I did not miss it. You ignored the three surrounding clauses and leaned heavily on one. All parts are important and the other three simply outweigh that one, so it was never mentioned. Not ignored.

> (1)the purpose and character of the use, including whether such use is of a commercial nature or is for nonprofit educational purposes;

Nonprofit educational. Degrading eyesight makes a digital copy with scalable text make sense. Individual has agreed to one personal use digital copy.

> (2)the nature of the copyrighted work;

A physical book that I will boldly assume is available in one font purchased through a proper author to retailer chain.

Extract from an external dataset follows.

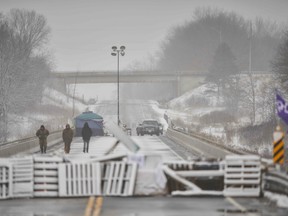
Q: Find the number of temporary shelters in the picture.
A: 1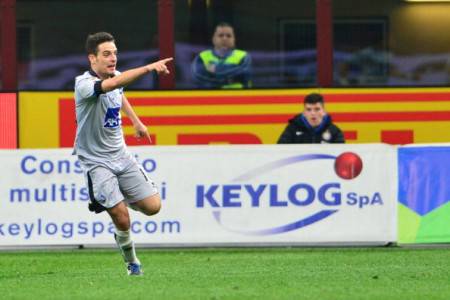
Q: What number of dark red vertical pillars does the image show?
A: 3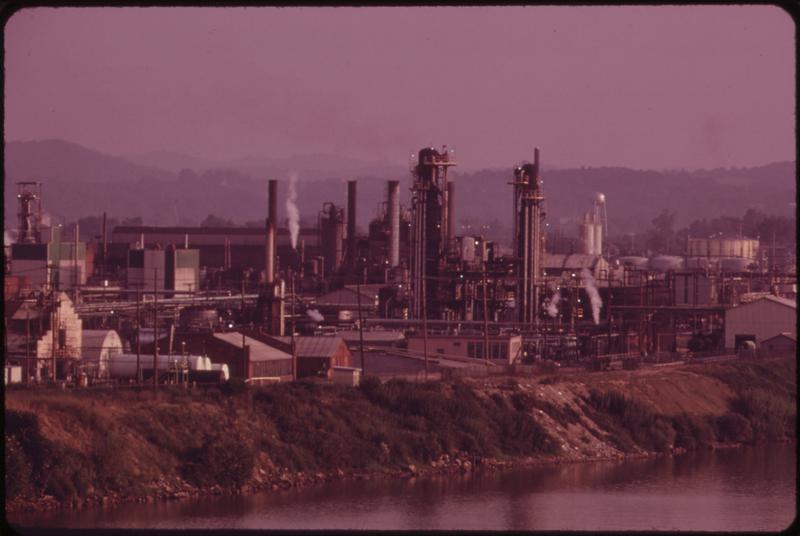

> (3)the amount and substantiality of the portion used in relation to the copyrighted work as a whole; and

The entirety.

> (4)the effect of the use upon the potential market for or value of the copyrighted work."

None, as this copy will remain on this individual's personal device and is acting as a replacement for their physical copy which they are retaining.

With all these factors in mind, i think it is perfectly acceptable to allow it. These are a set of criteria. It doesn't even say that it cannot be done, merely that these factors will be considered when judging a case. It is then up to the judge to rule on the criteria set forth.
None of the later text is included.